6月は最も披露宴の数が多く、常に時間に追われ慌ただしい中で準備や片付けが行われていました。
ホテルの社員以外はほとんどが学生のアルバイトで、私もその中の一人として一生懸命働いていました。
私が社員から受けた指示
一件目の婚礼が始まり、臨機応変な対応や質の高いサービスが求められるなかでも次に行われる二件目の婚礼の準備も少しずつ始めなければなりません。
それに加え新人のアルバイトへの指導なども同時進行で動くのは本当に頭を使います。
そのような中で私は一人の男性社員にテーブルを全て一人で片付けておくようにと指示を受けました。
その男性社員は一番と言っていいほど、みんなから嫌われている存在でした。
その男性社員が私に頼んだテーブルの場所に行ってみると、その発言に呆れてしまいました。
一人で動かすなんて到底できるわけがない量と大きさのテーブルの山でした…。
意地としてやりきろうとして…
何台もある自分よりも大きなテーブルを片付けるように頼まれた私は、怒りを通り越してやってやるという気持ちで一つずつ片付けようと動きました。
一人でできるはずがない仕事を頼んだあの男性社員にぎゃふんと言わせてやろうと思ったからです。

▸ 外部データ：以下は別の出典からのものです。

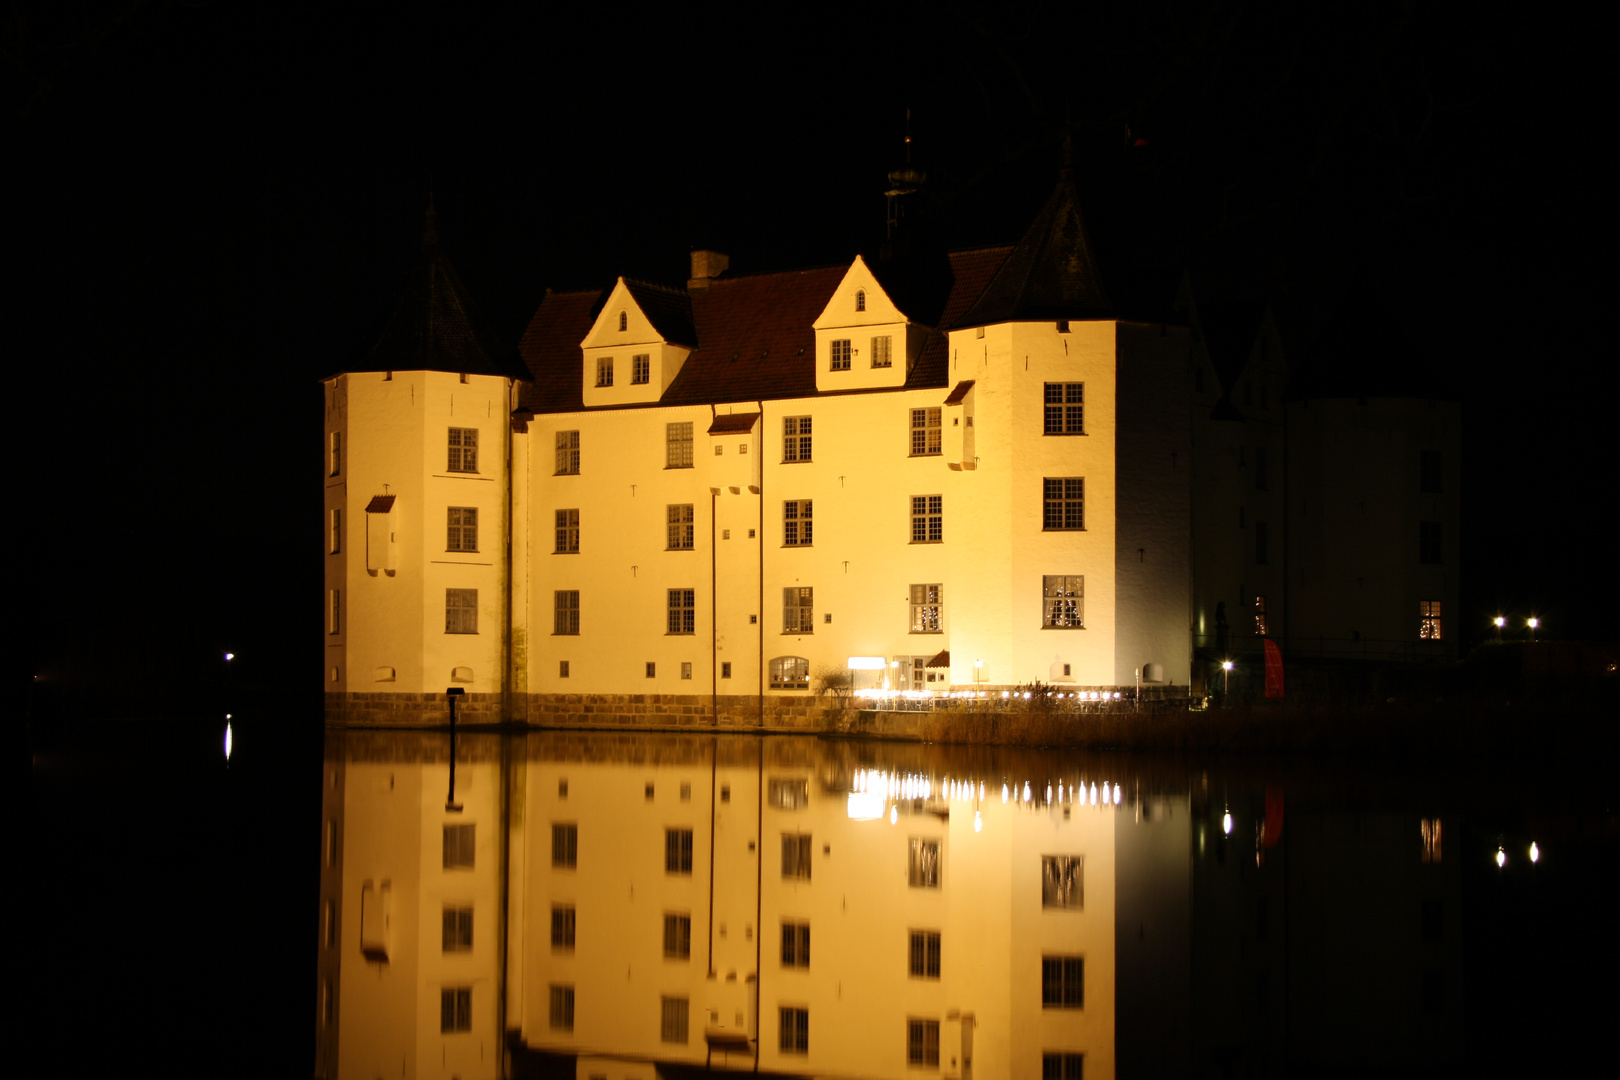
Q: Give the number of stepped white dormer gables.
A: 2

しかし、大量のテーブルは私の力ではすぐに片付くはずがありませんでした。
それでも一人でテーブルと戦っていた私に一人の女性社員が声をかけてくれました。
「一人でこれをやろうとしているの?」
「はい…」
「誰かに頼まれたの?」
「あの男性社員に言われました」
そう会話を交わした後、その女性社員が男性社員を連れてきました。
私はハッとしました。
その女性社員は、男性社員が最も頭を上げることのできない存在の社員だったのです。
女性社員は男性社員にこう言いました。
「あなたがこのテーブルを一人で片付けなさい。それが嫌なら彼女に謝りなさい。それだけじゃない、彼女のこの働きをあなたはもっと見習いなさい」
男性社員は私に
「悪かった…」とだけ言って拗ねた顔をしながら汗だくになってテーブルを片付けていました。
その様子を見て女性社員は、
「アホは人間の言うことは聞かなくていいのよ、私のような大人の背中を見なさい」と言い、こんなかっこいい女性になりたいと心から思い、尊敬する上司となりました。
あとがき
この体験を通して、自分のことを見てくれている人はいるのだなと強く思いました。
私もこれから無茶なことを頼まれている人などを見かけたら、指示をした本人も呼んで助けてあげられる大人になりたいと思いました。